On April 19, fifth graders from Wilson Elementary in Payson took a field trip to Peteetneet Museum. Unlike other trips to this historic site, however, this was not to view any of the artifacts within the building. This trip was a service project to clean up the flower beds located along the staircase behind the building.

The field trip was spearheaded by the fifth grade teachers who decided while planning for the school year that they wanted students to be involved in the community.

“Last summer while we were planning for this year, we decided to do a special activity or field trip each month, and we thought it would be good to do things in or for the community,” fifth-grade teacher Dan Hansen said. “We had a kickball game with the city officials earlier this year and presented our Veterans Day Program at the Veterans home. This time, we thought it would be good for the kids to see how great a town Payson is, and that it's important for them to get involved in the community and perform a little service when they see a need.”

The original plan, Hansen said, was to work with the Forest Service and plant some trees up the canyon, but after the fires, they were told that it wouldn't be possible this year. They even thought about doing some clean up in the mountain bike park, Four Bay, but that wasn’t a good option at the time, either. Hansen didn’t give up on his desire to have the students serve, so a few days before the trip, he had the thought to go to the Peteetneet Museum.

“It wasn't until a few days before when I thought of talking to Ray Wilson about Peteetneet,” Hansen said. “Ray is a volunteer who lives in my neighborhood, and I know the groundskeeping has always been a big job for him. He was very appreciative of the offer to have the students help out there. It turned out to be a good activity for a big group of kids to do.”

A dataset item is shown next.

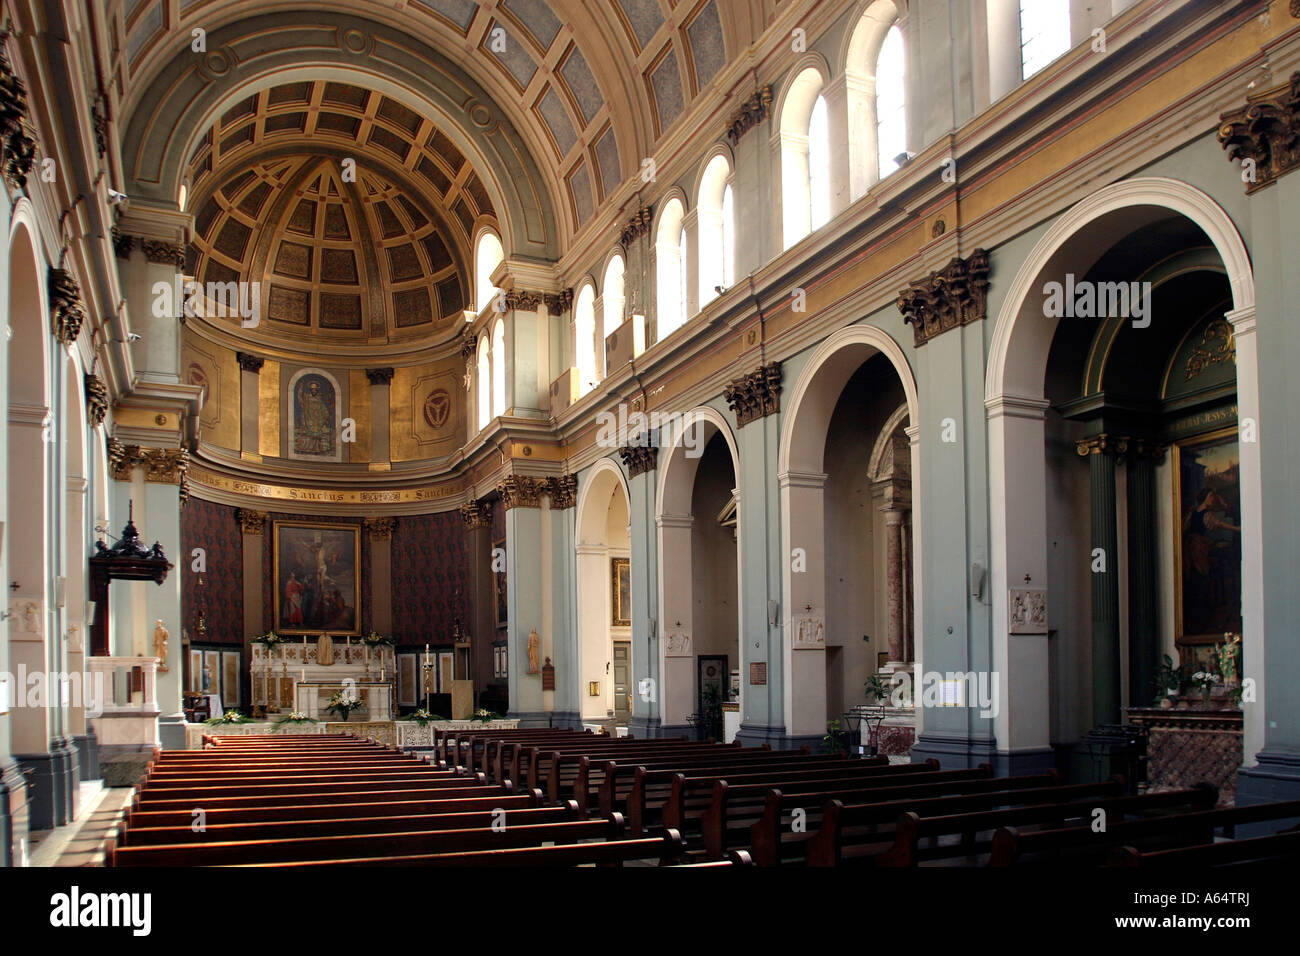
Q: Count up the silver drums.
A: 0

When the students were told that they were going to help clean up at the museum, Hansen said most were not too excited, but after explaining the importance of helping in your community, their attitudes began to shift.

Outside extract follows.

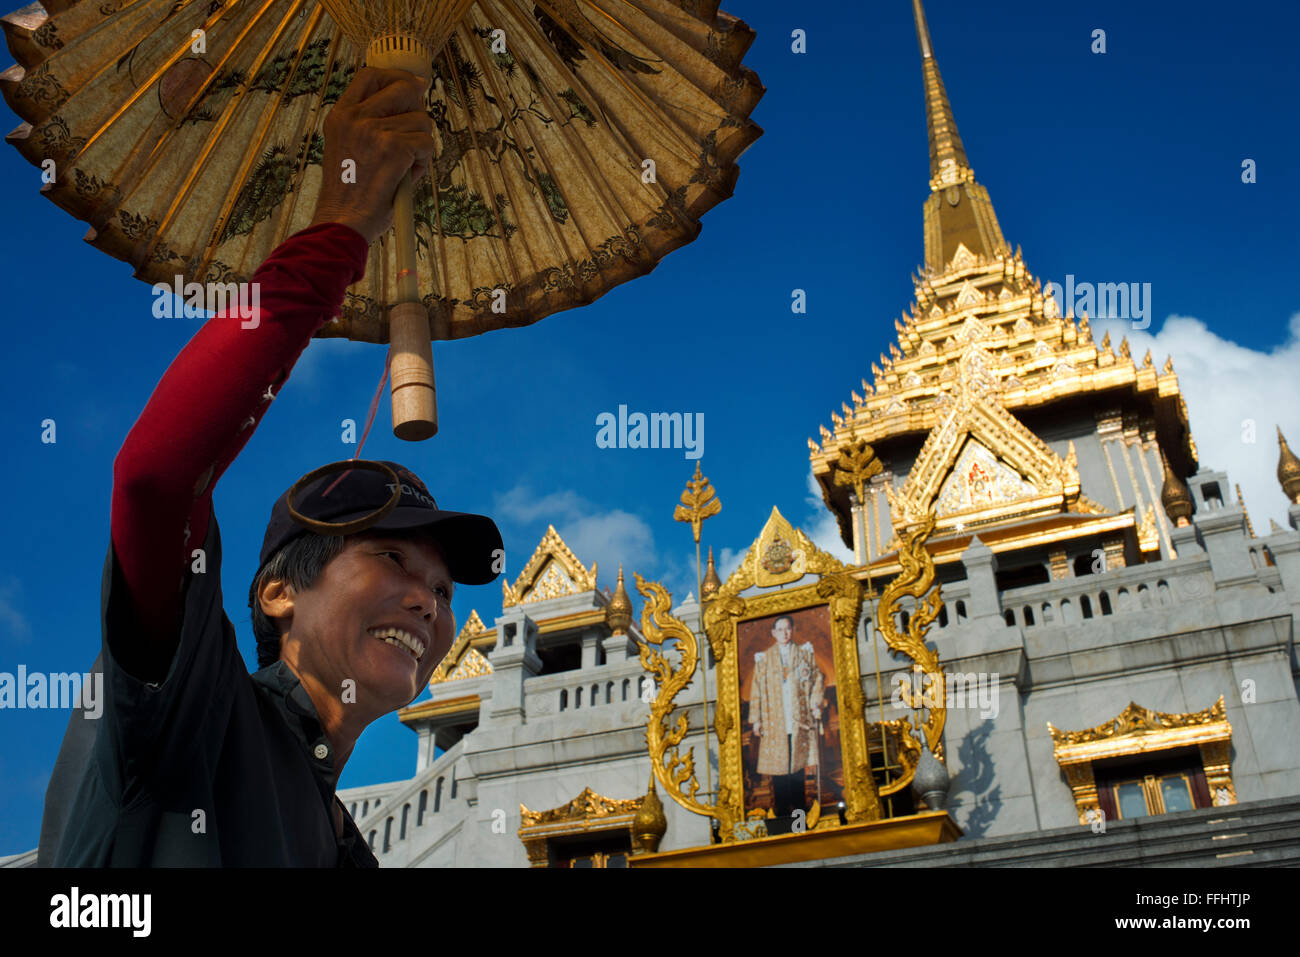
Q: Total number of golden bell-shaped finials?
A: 5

“I'm not sure that many of them were very excited when we first talked about it,” Hansen said. "But we got all of the classes together before we left and had a pretty good discussion about the importance of being involved in the community, and even though they are just kids, they can be involved, do something important, and make a difference. They had a pretty good attitude after that.”

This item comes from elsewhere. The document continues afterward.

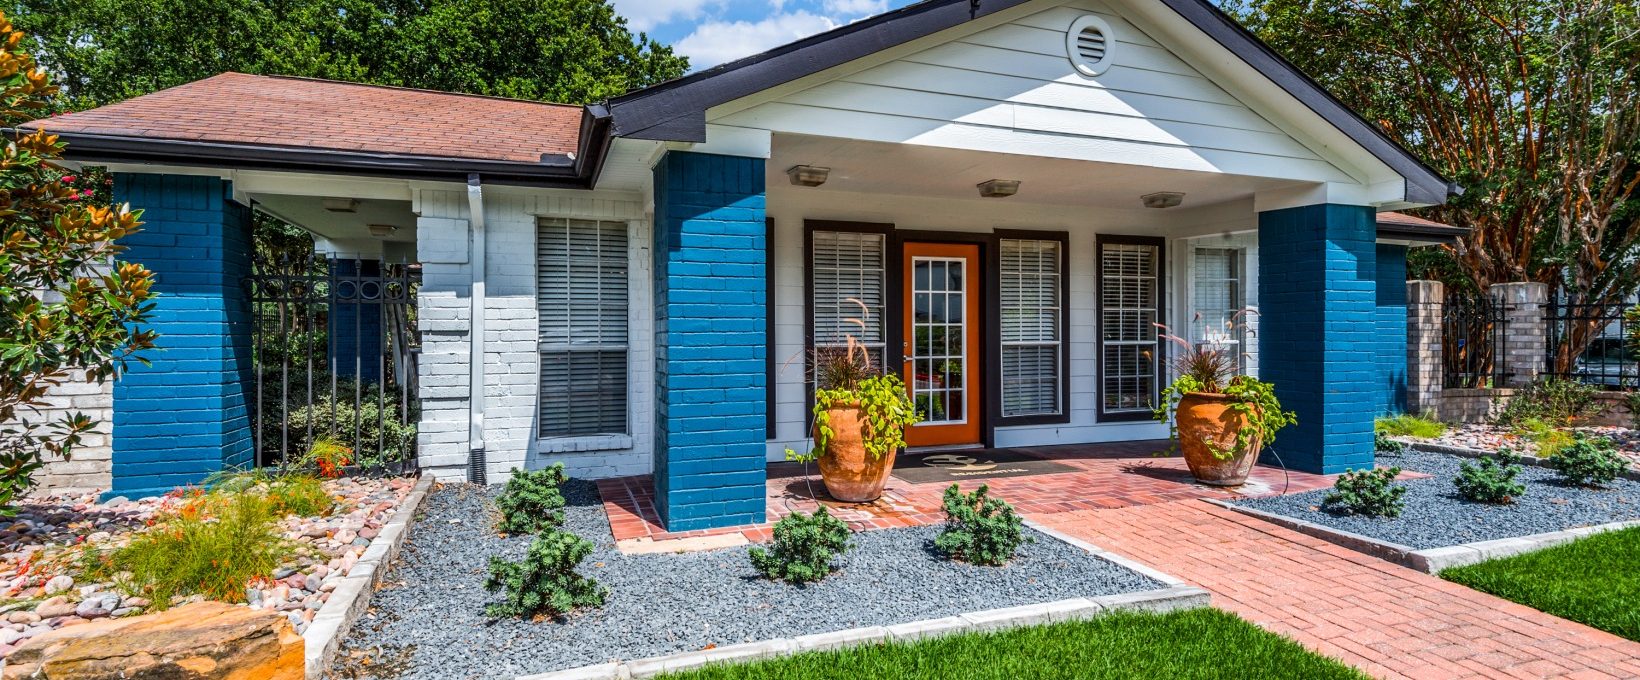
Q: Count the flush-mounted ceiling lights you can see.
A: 5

Students were encouraged to bring their own gloves and tools to help, and they all worked together until the job was done. When they were done, Ray Wilson told them how much he appreciated their help, and he encouraged them to be involved in the community ﹘ and to come back again.

“As teachers, we thought it was a great activity, and we've already talked about this becoming a tradition ﹘ and so did Ray!” Hansen said. “It's good for for the kids to be involved in the community, and it's also good for the community to see the kids doing something positive.”

The time spent at Peteetneet wasn’t all work, however. As a school, the students have been learning about the 7 Habits, one of which is to put first things first ﹘ particularly to get work done before play. After cleaning out the flower beds, the kids enjoyed a fun game of ultimate frisbee in the fields at the museum ﹘ a just reward for a job well-done.